Can dental treatment affect pregnancy?

Preventive, diagnostic and restorative dental treatment is safe throughout your pregnancy. Local anesthetics with epinephrine (e.g., you can receive dental treatment at any time during pregnancy. If it's elective treatment (treatment you don't need right away and isn't necessary to protect your health or that of your baby), try to schedule it for the second trimester. Pregnancy can cause dental problems in some women, such as gum disease and tooth decay.
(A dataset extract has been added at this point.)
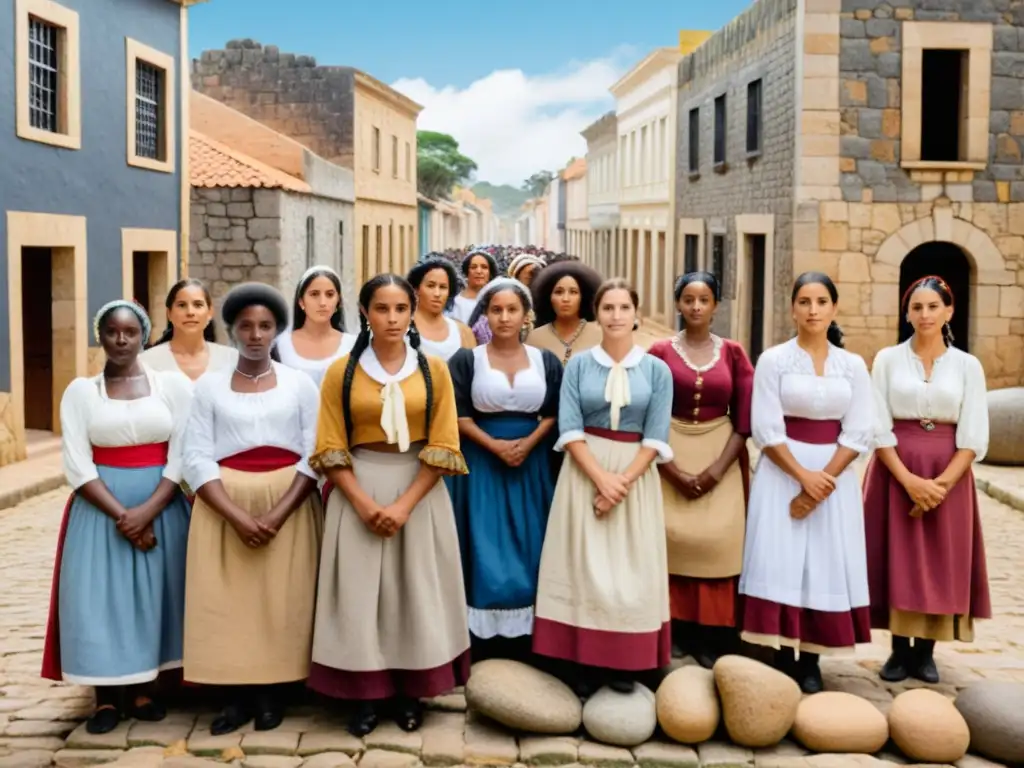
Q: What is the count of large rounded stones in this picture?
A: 7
During pregnancy, hormones affect the gums and teeth. Dental checkups before and during pregnancy are important for your dentist to detect and treat dental problems early. By informing your dentist about your pregnancy as soon as possible, your dentist can provide you with a better roadmap and recommendations for your dental care during that time. Most dental services and procedures, including dental x-rays, tooth extractions, dental fillings, and dental cleanings, can be performed safely during pregnancy, and tooth extractions are recommended during the second or third trimester.

Some dental procedures may be delayed until after the baby is born, but don't hesitate to undergo the necessary dental treatments. In fact, the opposite is true: good dental hygiene is part of a healthy lifestyle for everyone. Gingivitis during pregnancy is a common problem during pregnancy and can be prevented or treated with regular dental cleanings. Your dentist knows your dental health situation and can recommend additional precautions, such as additional cleanings.

For your child's dental health, a visit to the dentist should be made as soon as the first tooth comes out, but no later than his or her first birthday. A dentist should be treated as an extension of your healthcare team, and most dental services and procedures can still be performed while you are pregnant with your child. Pregnancy can carry an additional risk of dental carryover due to morning sickness and increased acidity in the mouth, cravings for sugary snacks, and decreased oral health care. The following infographic covers common dental services you can receive during pregnancy, or read on to find answers to the most common questions about dental care during pregnancy.

Researchers say that many women delay visiting the dentist during pregnancy, even when dental problems occur. The risks of not treating an infection or other dental problem are important for both mother and child. Most dentists agree that additional dental cleaning during pregnancy is a good precaution against pregnancy gingivitis and its associated risks. If you plan to become pregnant, see your dentist to discuss treatments that can be done before pregnancy.

If you need dental treatment during pregnancy, non-urgent procedures can often be done after the first trimester.